Very educative and simple to understand
Thanks for your nice feedback!
super high quality material presentation
Thanks a lot, Tarass! I also enjoy creating content!
Great and very informative
Glad you liked it! Thanks for watching!
Hi Yuri, really thanks for sharing this knowledge! This was fantastic to open the mind to the possibilities of this plot. Please, I wonder if you could share the code? Thanks
Hi Marcos, thanks a ton for joining the channel! Your support is much appreciated! Of coarse you can have the code. I just posted it on the community tab for members only. Please, let me know whether you can see/find it. Kind regards! Yury
Great. Thanks for the up.
Please upload some tutorial related raster data manipulation In R,. That would be really helpful.
thanks a lot!
thanks for the idea, I did not know about the raster data manipulation yet, but I'll have a look at it and put it on my list of tutorials I plan to do. thank you for watching!
@@yuzaR-Data-Science Thanks.
you are very welcome!
Hi Youry,
I really ike your videos and they make me want to learn more of R and Data Science :)
Do you you have any recommandations for students who want to master both?
I am looking forward to the next video!
Yes, definitely, Moritz. The best start in my opinion is the R4DS book. The best finish is the tidymodels book. Both are online and free. In between you'd need to go through a few classic statistics book, learn and compute statistical tests and models. Some of the topics you'll find on my channel. This will prepare you for machine learning. Thanks for such a nice feedback! I am glad my content is useful!
@@yuzaR-Data-Science Thank you for the tips :)
you are very welcome @@MoritzSchorn
Excellent video as always, thank you so much for sharing this. One question, you mentioned replacing or removing incorrect representations of sample sizes on the x.axis that materialize as a result of further splitting the plots into smaller sub-plots. What approach would you use to still display sample sizes on your plot after splitting them into sub-plots i.e., replacing and not simply removing them?
Thanks for the excellent question! I knew I'll get this question, because I asked myself the same one :) I don't have a quick solution for it, to be honest, because there is already a function, which does calculate the sample size and puts the values on the x-axis. So, I never needed to figure it out. It only works with one additional variable, though. Here is this function:
library(ggstatsplot)
grouped_ggbetweenstats(data = Wage, x = education, y = wage, grouping.var = health_ins)
Thank you, grouped_ggbetweenstats() works really well and adds useful additional info. To simply add sample sizes to the already existing plot, adding stats_n_text() from EnvStats package works really well too:
p6+
facet_grid(jobclass ~ health_ins)+
stats_n_text(y.pos=5).
But that displays sample sizes on the plot and not the x.axis.

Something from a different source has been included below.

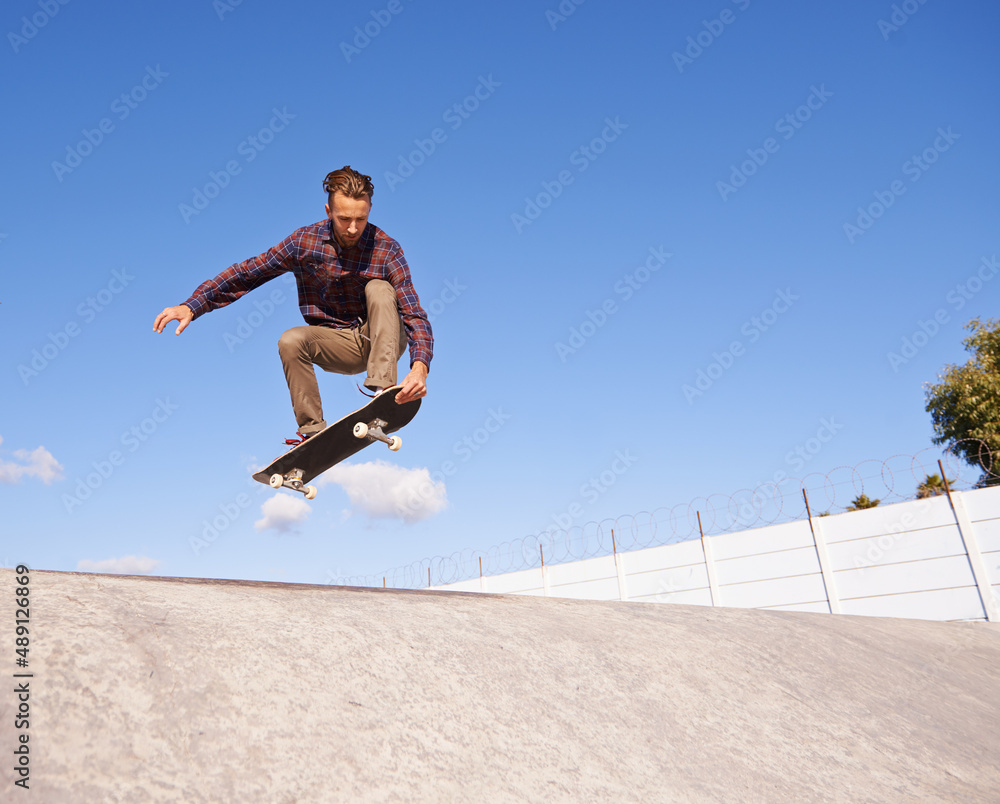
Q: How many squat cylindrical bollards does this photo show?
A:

you can also produce separate plots and put them together at any time if this would reduce the complexety of programming. patchwork is there an amazing package, I will release a review of this one very soon.
Hi Youzar,
Great video, and I really like the random jokes thrown in here and there. Keep it up!
/ Kenneth
Thanks for the feedback, Kenneth! :) It's good to see that people get my jokes. Because I am never sure, whether they are funny to more people than just me 😁
@@yuzaR-Data-Science Do you have any videos on how to connect to a cloud or local SQL-server in R?
not yet, I might come in a distant future, until then I plan to cover some modelling and machine learning topics.